Your instructions |
Aim for an exact copy of the listing, without any images.
[Start of section]
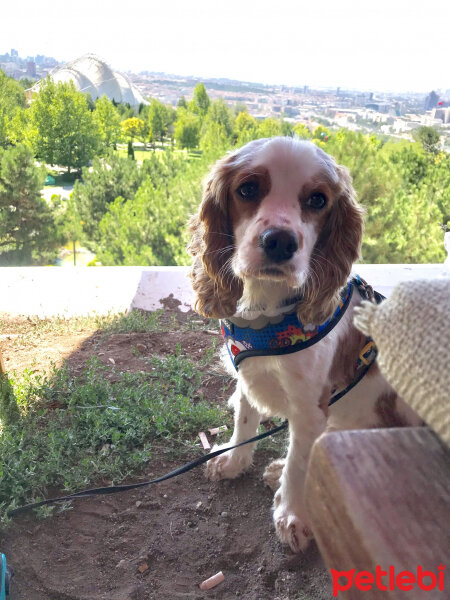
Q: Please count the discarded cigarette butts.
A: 3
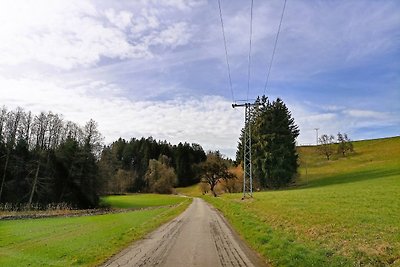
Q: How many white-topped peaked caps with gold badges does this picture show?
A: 0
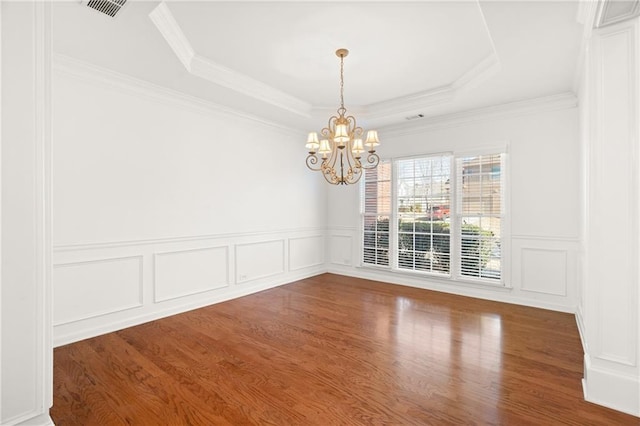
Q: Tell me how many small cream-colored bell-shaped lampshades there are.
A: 5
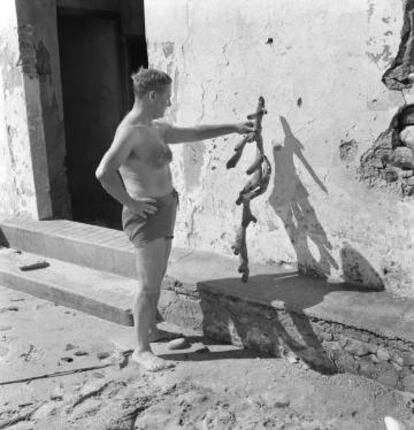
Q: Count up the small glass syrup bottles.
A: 0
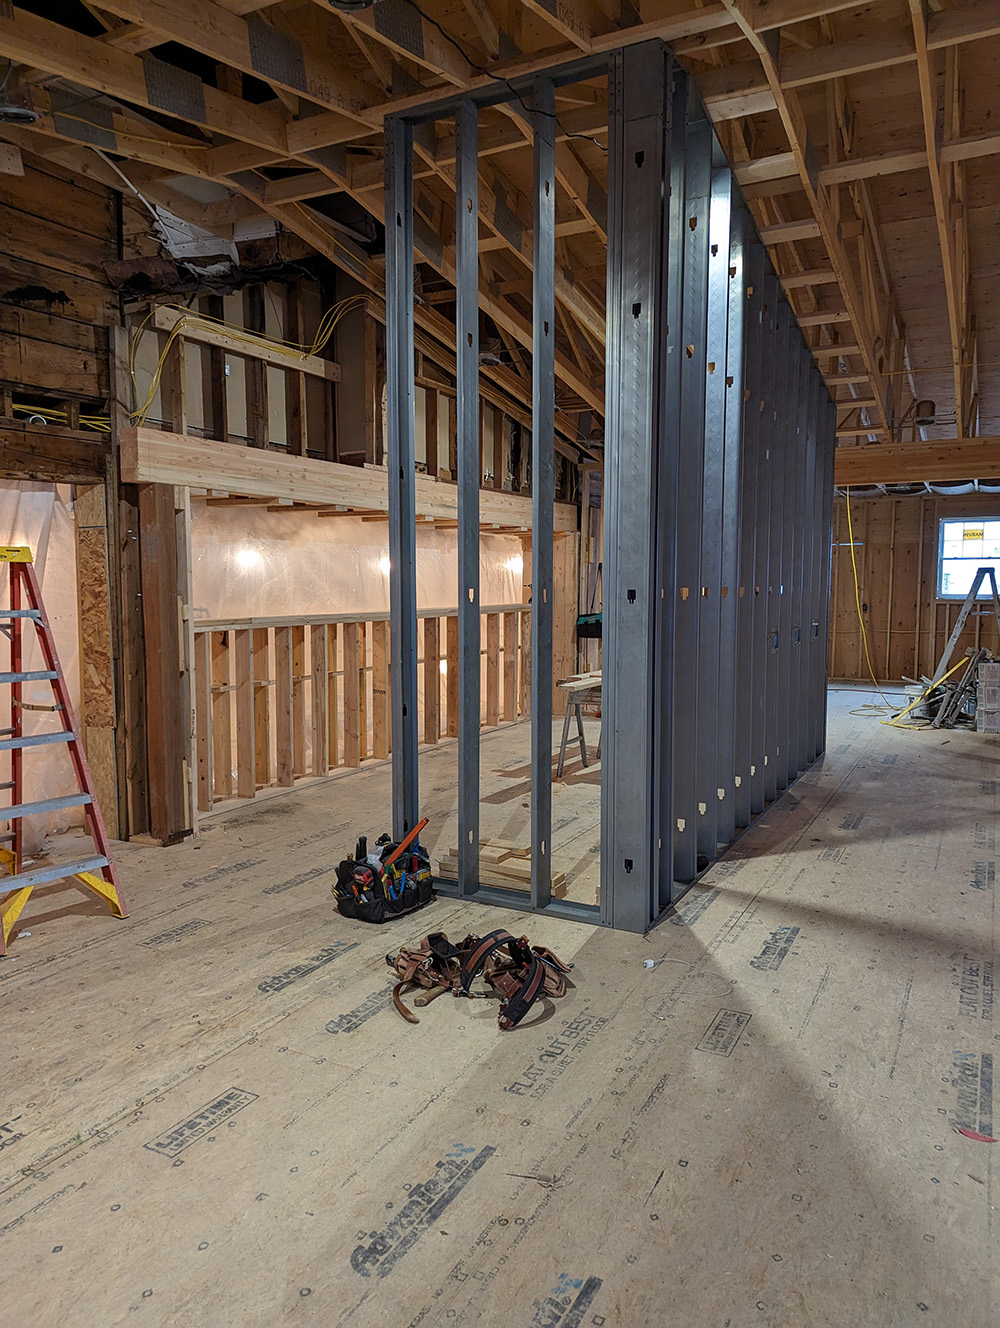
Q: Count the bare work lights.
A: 3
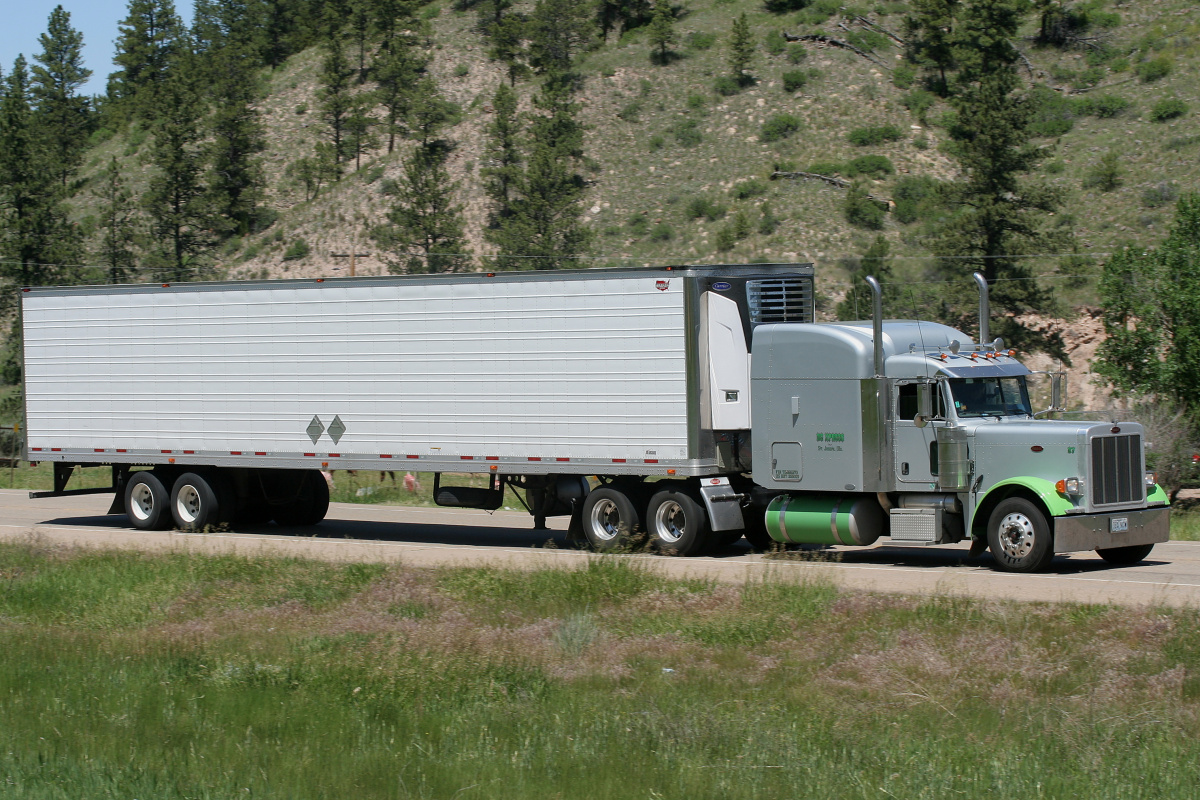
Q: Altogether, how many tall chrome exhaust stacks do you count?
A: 2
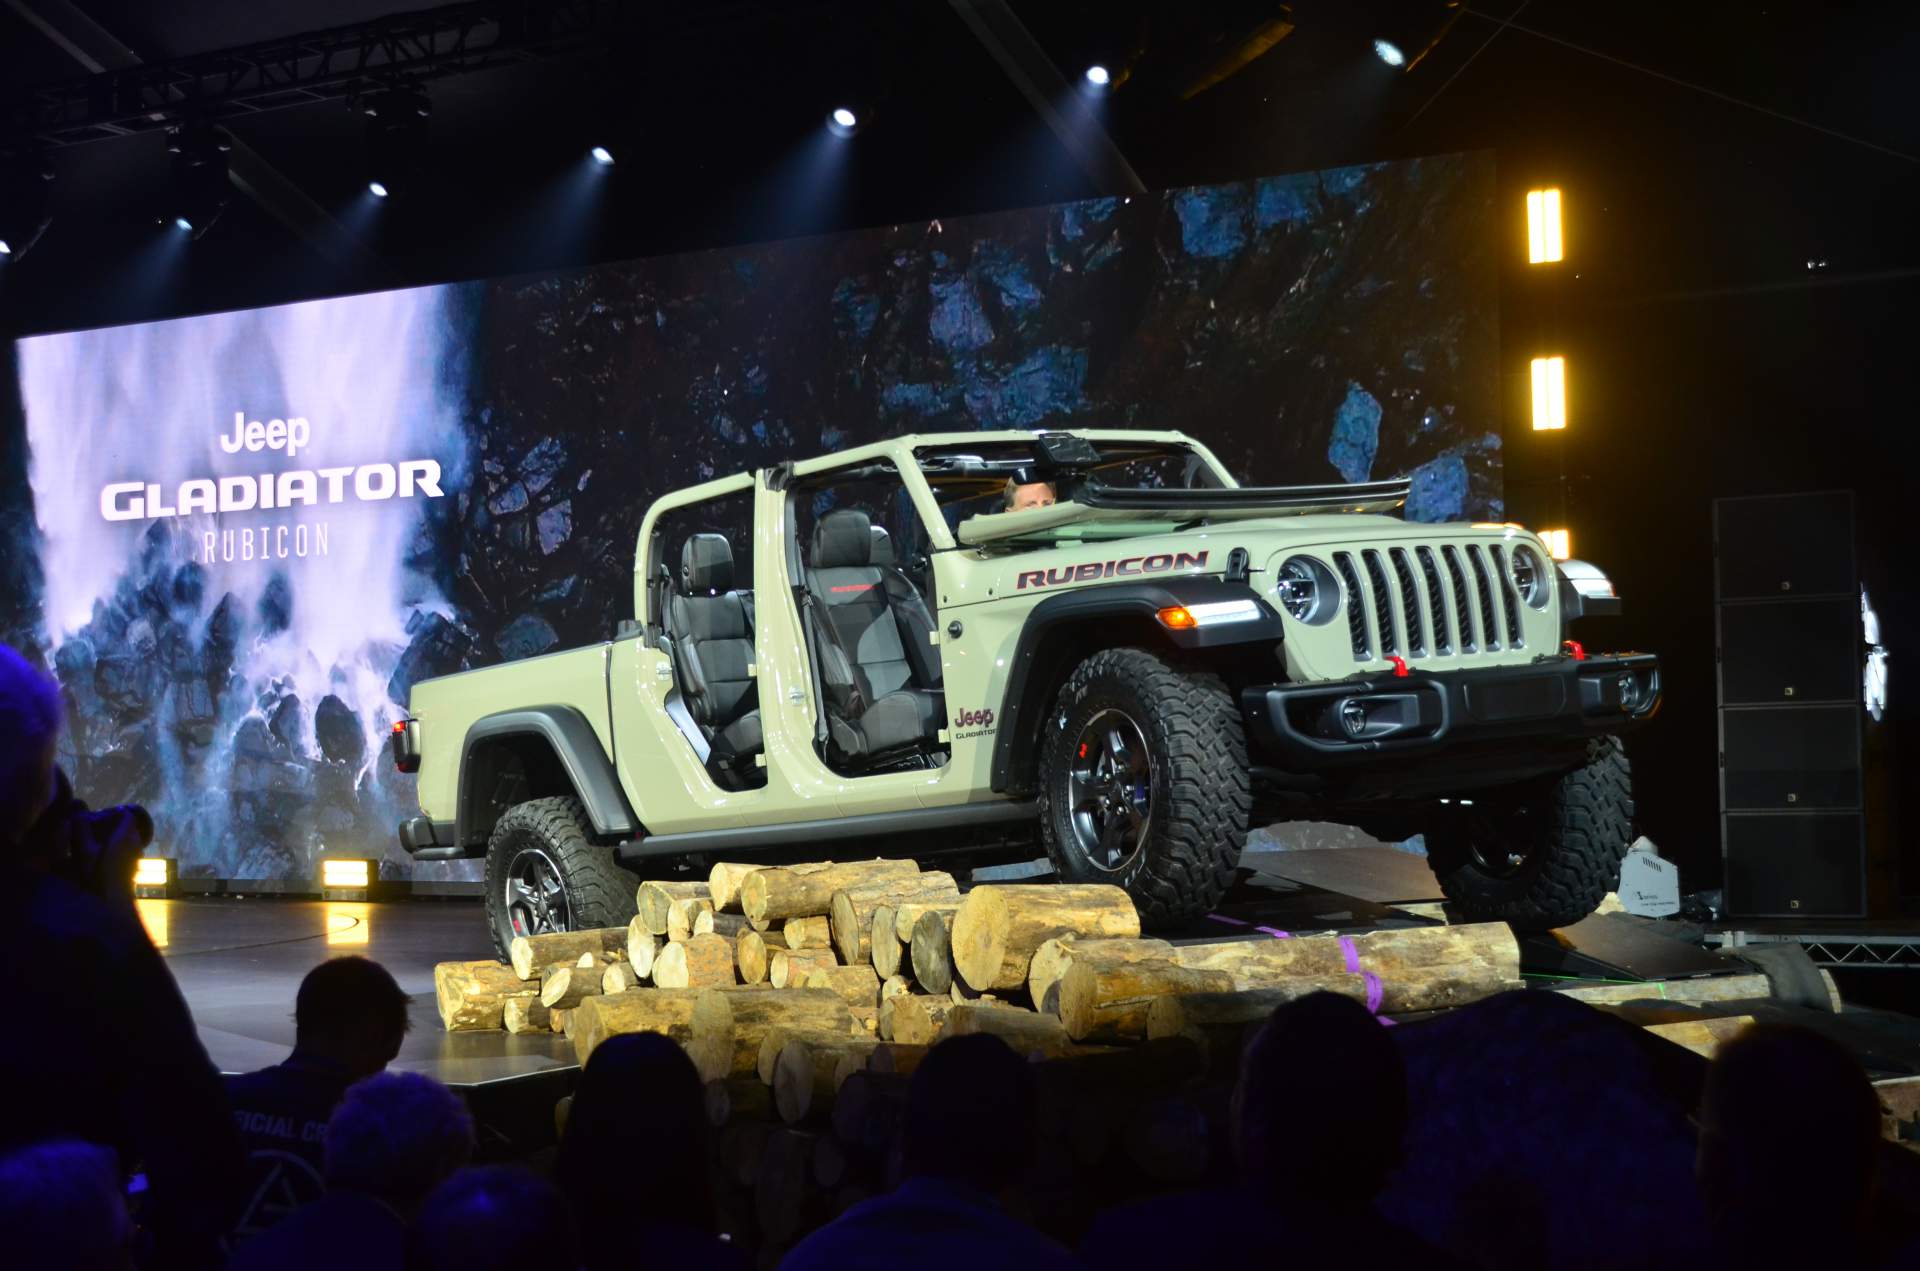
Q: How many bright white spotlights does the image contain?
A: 7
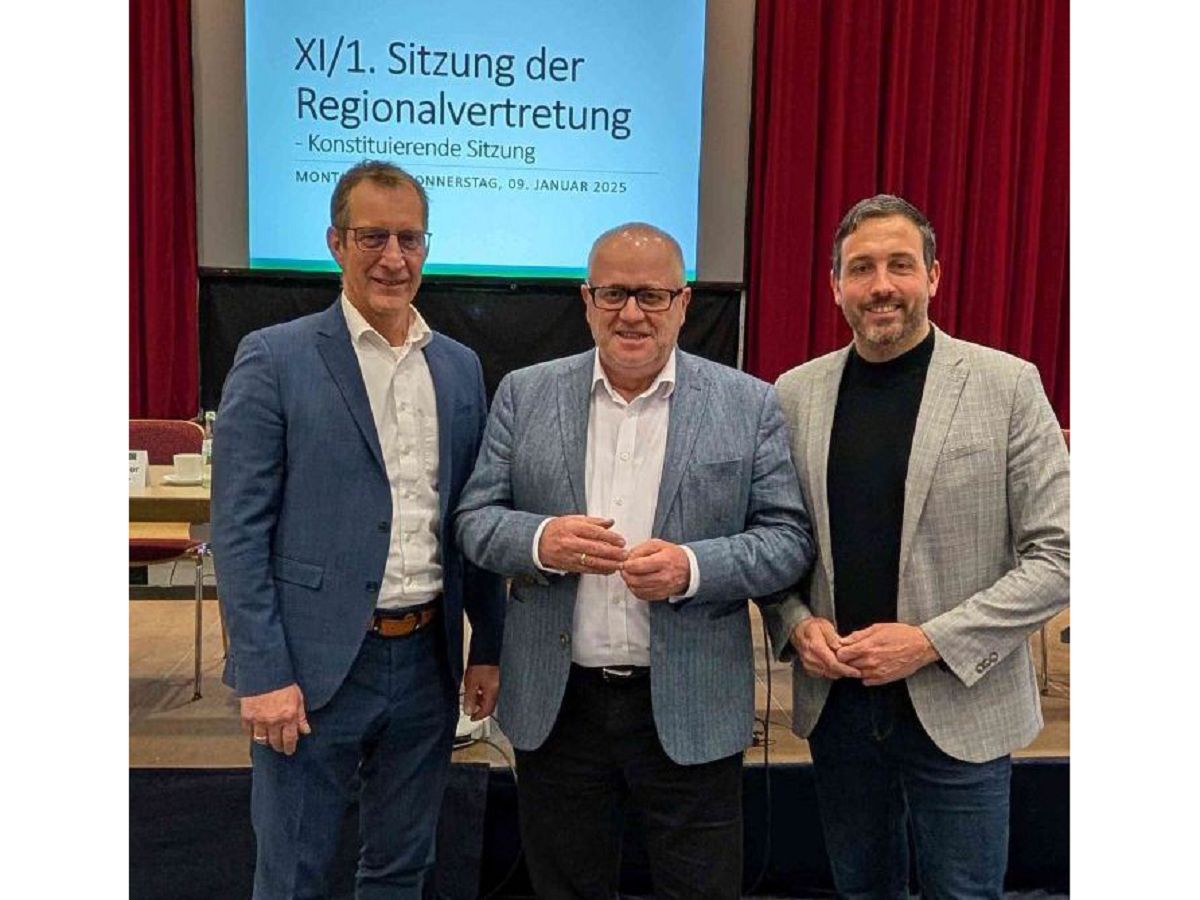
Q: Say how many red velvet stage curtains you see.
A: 2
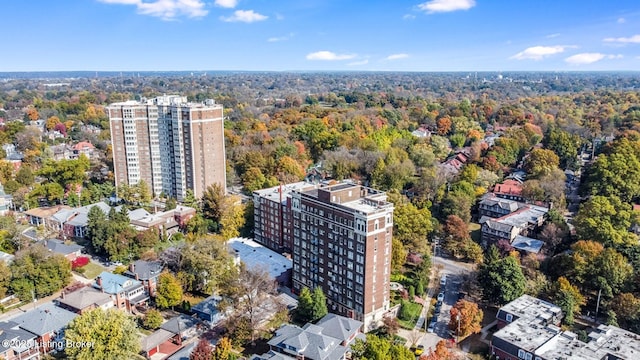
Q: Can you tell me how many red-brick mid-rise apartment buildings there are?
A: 2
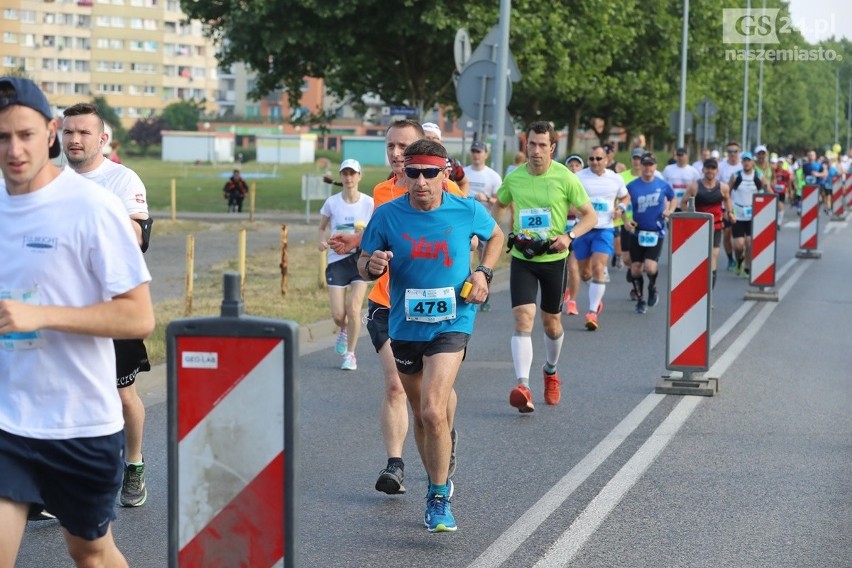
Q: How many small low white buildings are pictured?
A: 2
[End of section]
Exercise solution |
Q: Please count the discarded cigarette butts.
A: 3
Q: How many white-topped peaked caps with gold badges does this picture show?
A: 0
Q: Tell me how many small cream-colored bell-shaped lampshades there are.
A: 5
Q: Count up the small glass syrup bottles.
A: 0
Q: Count the bare work lights.
A: 3
Q: Altogether, how many tall chrome exhaust stacks do you count?
A: 2
Q: How many bright white spotlights does the image contain?
A: 7
Q: Say how many red velvet stage curtains you see.
A: 2
Q: Can you tell me how many red-brick mid-rise apartment buildings there are?
A: 2
Q: How many small low white buildings are pictured?
A: 2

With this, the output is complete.